Super Spaceships

Scientists are still searching for a good solution. The trick is to provide adequate shielding without adding lots of extra weight to the spacecraft. Some lightweight radiation-shielding materials are currently being tested in an experiment called MISSE onboard the International Space Station. But these alone won't be enough.

The real bad guy is Galactic Cosmic Radiation (GCR) produced in distant supernova explosions. It consists, in part, of very heavy positive ions - such as iron nuclei - zipping along at great speed. The combination of high mass and high speed makes these little atomic "cannon balls" very destructive. When they pierce through the cells in people's bodies, they can smash apart DNA, leading to illness and even cancer.

"It turns out that the worst materials you can use for shielding against GCR are metals," Bushnell notes. When a galactic comic ray hits a metallic atom, it can shatter the atom's nucleus - a process akin to the fission that occurs in nuclear power plants. The secondary radiation produced by these collisions can be worse than the GCR that the metal was meant to shield.

Ironically, light elements like hydrogen and helium are the best defence against these GCR brutes, because collisions with them produce little secondary radiation. Some people have suggested surrounding the living quarters of the ship with a tank of liquid hydrogen.
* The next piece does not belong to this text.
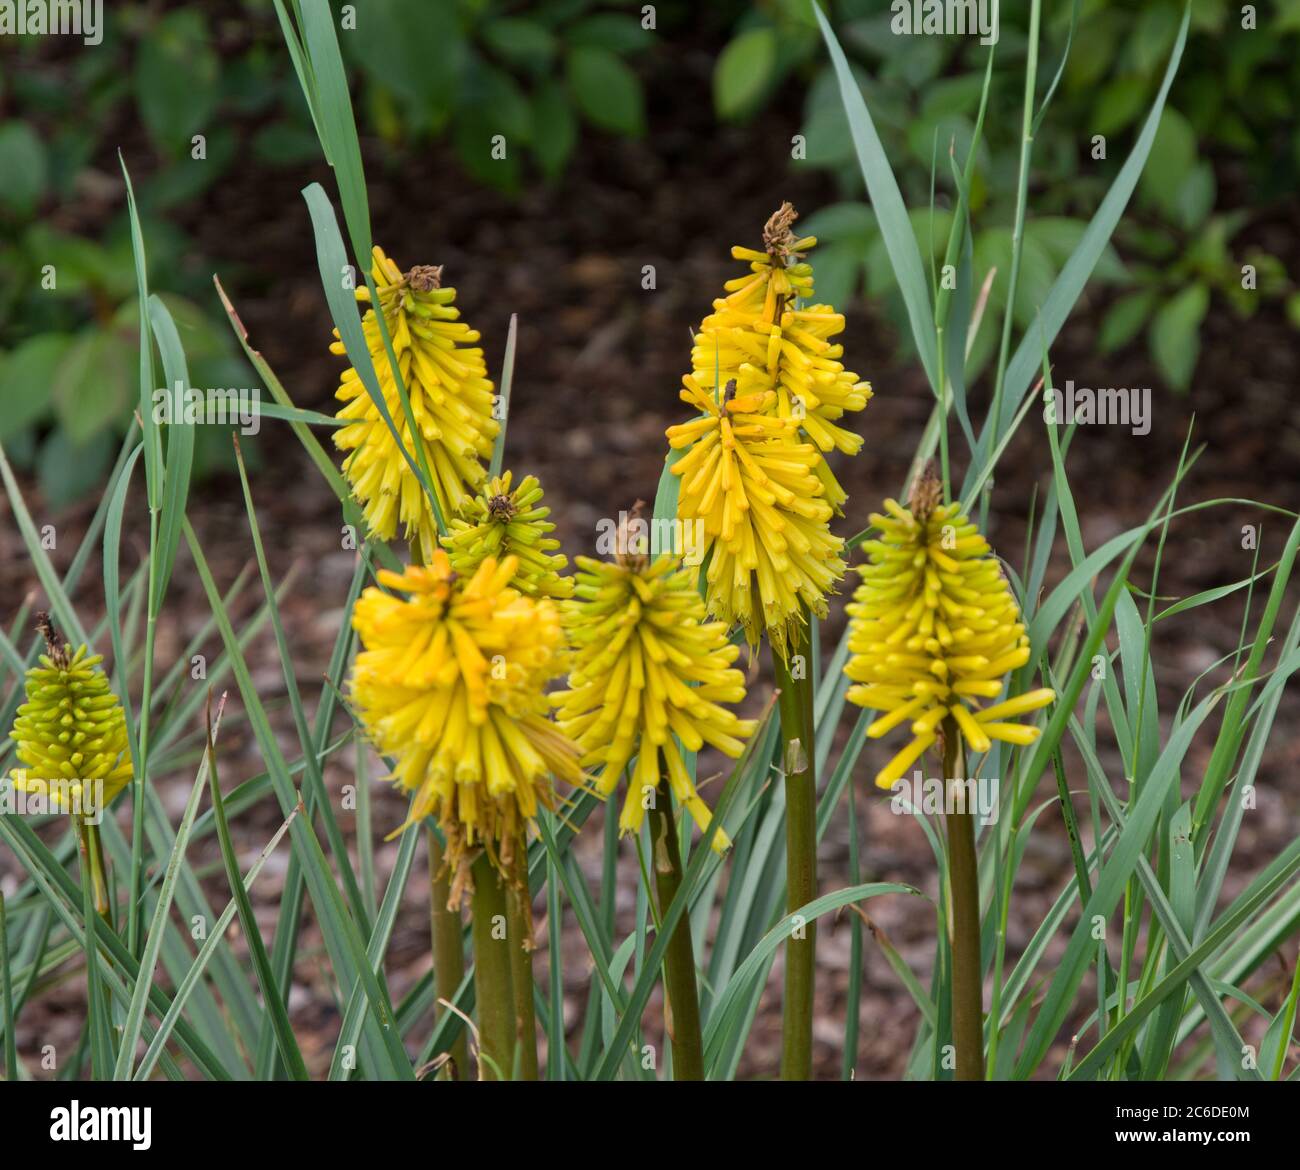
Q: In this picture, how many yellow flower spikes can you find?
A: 8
According to Bushnell, a layer of liquid hydrogen 50 to 100 cm thick would provide adequate shielding. But the tank and the cryogenic system is likely to be heavy and awkward.

A solar flare blasts energetic radiation into space

Here again, nanotubes might be useful. A lattice of carbon nanotubes can store hydrogen at high densities, and without the need for extreme cold. So if our spacecraft of the future already uses nanotubes as an ultra-lightweight structural material, could those tubes also be loaded up with hydrogen to serve as radiation shielding? Scientists are looking into the possibility.

Going one step further, layers of this structural material could be laced with atoms of other elements that are good at filtering out other forms of radiation: boron and lithium to handle the neutrons, and aluminium to sop up electrons, for example.

Earth's surface is mostly safe from cosmic radiation, but other planets are not so lucky. Mars, for example, doesn't have a strong global magnetic field to deflect radiation particles, and its atmospheric blanket is 140 times thinner than Earth's. These two differences make the radiation dose on the Martian surface about one-third as intense as in unprotected open space. Future Mars explorers will need radiation shielding.